Would you print every entry exactly as it appears?

INFORMATION PROVIDED below:

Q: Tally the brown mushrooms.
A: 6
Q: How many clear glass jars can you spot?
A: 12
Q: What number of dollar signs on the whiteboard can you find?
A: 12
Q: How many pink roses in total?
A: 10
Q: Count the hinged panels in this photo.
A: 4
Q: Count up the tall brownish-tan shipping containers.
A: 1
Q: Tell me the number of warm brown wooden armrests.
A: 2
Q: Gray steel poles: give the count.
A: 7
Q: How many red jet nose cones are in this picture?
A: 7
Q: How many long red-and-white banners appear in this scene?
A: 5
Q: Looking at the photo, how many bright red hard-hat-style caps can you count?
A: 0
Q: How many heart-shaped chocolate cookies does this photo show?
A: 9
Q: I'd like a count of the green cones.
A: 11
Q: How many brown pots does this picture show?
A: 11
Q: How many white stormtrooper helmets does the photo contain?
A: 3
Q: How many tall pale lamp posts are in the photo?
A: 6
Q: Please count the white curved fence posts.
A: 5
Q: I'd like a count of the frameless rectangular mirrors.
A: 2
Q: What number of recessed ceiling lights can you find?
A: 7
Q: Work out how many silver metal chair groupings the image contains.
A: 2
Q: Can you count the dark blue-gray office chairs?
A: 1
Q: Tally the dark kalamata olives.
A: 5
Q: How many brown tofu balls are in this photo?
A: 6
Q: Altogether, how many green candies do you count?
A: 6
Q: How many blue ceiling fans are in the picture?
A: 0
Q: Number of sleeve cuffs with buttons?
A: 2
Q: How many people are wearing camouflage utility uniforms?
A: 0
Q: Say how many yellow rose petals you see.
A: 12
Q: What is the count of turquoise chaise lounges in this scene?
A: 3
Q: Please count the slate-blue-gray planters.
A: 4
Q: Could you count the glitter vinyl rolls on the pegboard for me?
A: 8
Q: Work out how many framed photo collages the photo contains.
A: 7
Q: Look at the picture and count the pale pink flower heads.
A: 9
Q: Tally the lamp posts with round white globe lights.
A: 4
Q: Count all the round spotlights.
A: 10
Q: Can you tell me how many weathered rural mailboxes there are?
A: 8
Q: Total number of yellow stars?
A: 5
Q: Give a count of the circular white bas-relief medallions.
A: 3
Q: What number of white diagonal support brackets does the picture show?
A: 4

End of INFORMATION PROVIDED.

▶ _REPLY_
Q: Tally the brown mushrooms.
A: 6
Q: How many clear glass jars can you spot?
A: 12
Q: What number of dollar signs on the whiteboard can you find?
A: 12
Q: How many pink roses in total?
A: 10
Q: Count the hinged panels in this photo.
A: 4
Q: Count up the tall brownish-tan shipping containers.
A: 1
Q: Tell me the number of warm brown wooden armrests.
A: 2
Q: Gray steel poles: give the count.
A: 7
Q: How many red jet nose cones are in this picture?
A: 7
Q: How many long red-and-white banners appear in this scene?
A: 5
Q: Looking at the photo, how many bright red hard-hat-style caps can you count?
A: 0
Q: How many heart-shaped chocolate cookies does this photo show?
A: 9
Q: I'd like a count of the green cones.
A: 11
Q: How many brown pots does this picture show?
A: 11
Q: How many white stormtrooper helmets does the photo contain?
A: 3
Q: How many tall pale lamp posts are in the photo?
A: 6
Q: Please count the white curved fence posts.
A: 5
Q: I'd like a count of the frameless rectangular mirrors.
A: 2
Q: What number of recessed ceiling lights can you find?
A: 7
Q: Work out how many silver metal chair groupings the image contains.
A: 2
Q: Can you count the dark blue-gray office chairs?
A: 1
Q: Tally the dark kalamata olives.
A: 5
Q: How many brown tofu balls are in this photo?
A: 6
Q: Altogether, how many green candies do you count?
A: 6
Q: How many blue ceiling fans are in the picture?
A: 0
Q: Number of sleeve cuffs with buttons?
A: 2
Q: How many people are wearing camouflage utility uniforms?
A: 0
Q: Say how many yellow rose petals you see.
A: 12
Q: What is the count of turquoise chaise lounges in this scene?
A: 3
Q: Please count the slate-blue-gray planters.
A: 4
Q: Could you count the glitter vinyl rolls on the pegboard for me?
A: 8
Q: Work out how many framed photo collages the photo contains.
A: 7
Q: Look at the picture and count the pale pink flower heads.
A: 9
Q: Tally the lamp posts with round white globe lights.
A: 4
Q: Count all the round spotlights.
A: 10
Q: Can you tell me how many weathered rural mailboxes there are?
A: 8
Q: Total number of yellow stars?
A: 5
Q: Give a count of the circular white bas-relief medallions.
A: 3
Q: What number of white diagonal support brackets does the picture show?
A: 4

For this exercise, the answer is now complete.